The Armature Revealed: From the Collection of the MFSM
June 10, 2005 to September 24, 2005
The Armature Revealed features armatures created and used by Marshall Fredericks. After Fredericks' death in 1998, the Marshall M. Fredericks Sculpture Museum received most of the content of his studios, which included tools, equipment, sculptures, and armatures. An armature, according to the American Heritage Dictionary, is a framework serving as a support core for clay sculpture. They serve as most of the sculptural form's mass. Therefore, a minimal amount of clay can be used and the sculpture is more physically stable.
Fredericks' armatures are composed of various materials. The large scale armatures are composed of wood laths attached to a wooden framework, and shaped Styrofoam. The smaller armatures are wire skeletal forms wrapped around piping.
Included in this one-of-a-kind exhibition are armatures of some of Fredericks well known public works such as Black Elk: Homage to the Great Spirit, Star Dream, Juggler Clown, Baboon with Baby Chimpanzee, and God and the Rainbow.

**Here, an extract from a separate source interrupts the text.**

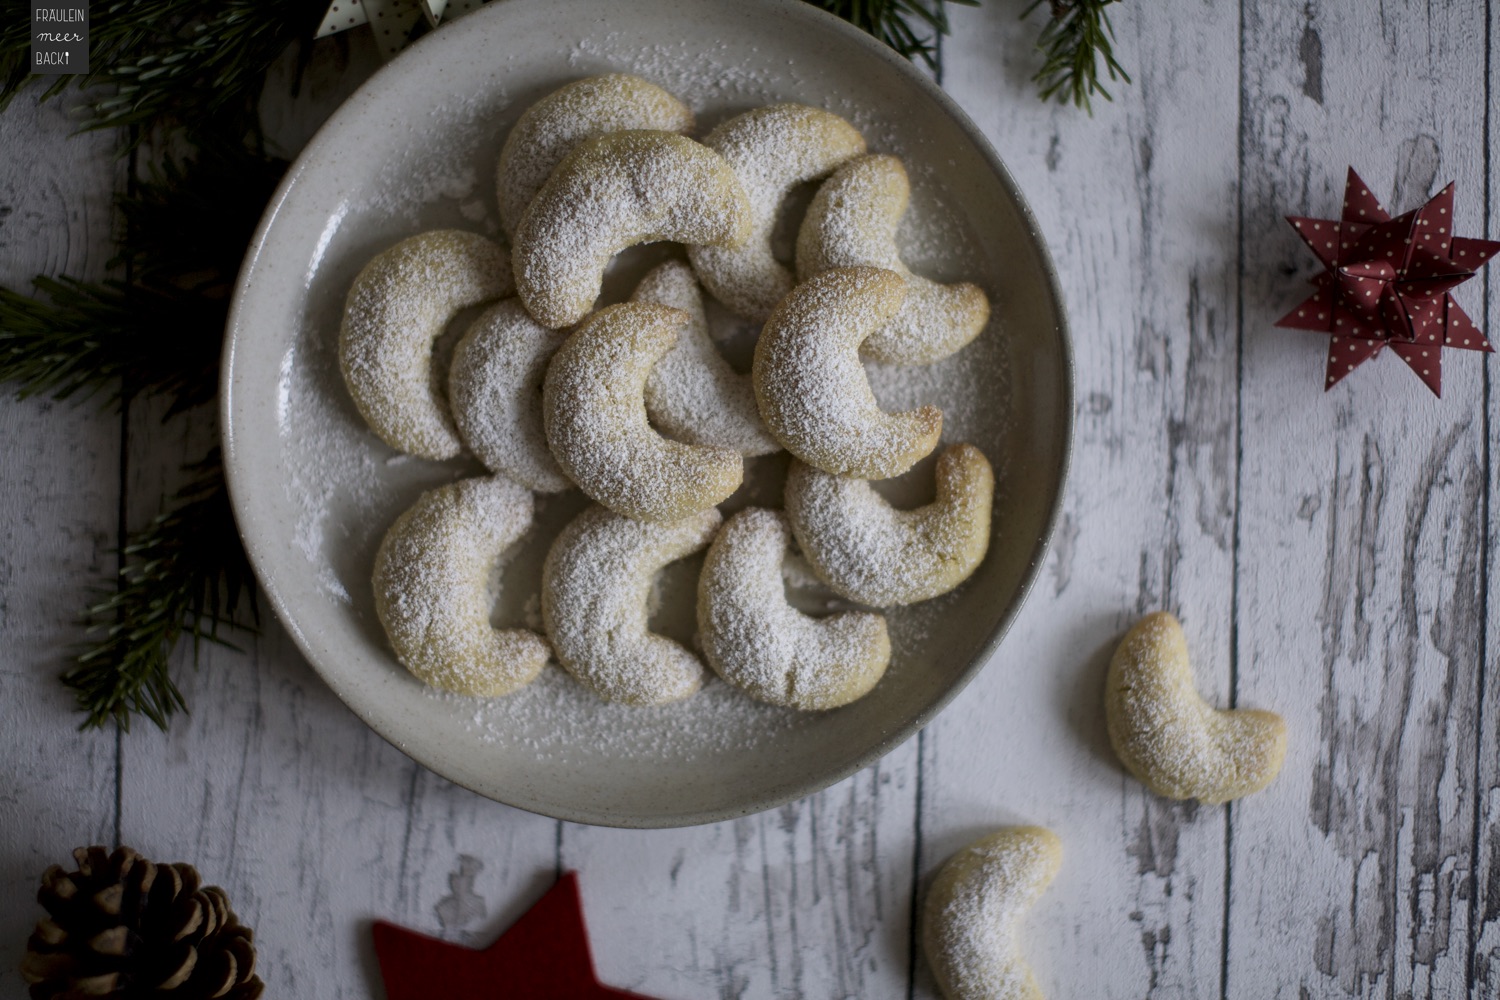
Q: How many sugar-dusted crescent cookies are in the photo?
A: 15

Dominating the central area of the Temporary Exhibition Gallery is the full-scale armature of Black Elk: Homage to the Great Spirit. Composed of wood laths on a framework, it stands about thirteen and one half feet high, the largest of the armatures. Fredericks received this commission to design a small sculpture of Black Elk which would be used to raise funds to construct the Tower of the Four Winds in Black-Elk Neihardt Park on the High Bluffs West of Blair, Nebraska. Fredericks enlarged Black Elk to full-scale in the late 1990s.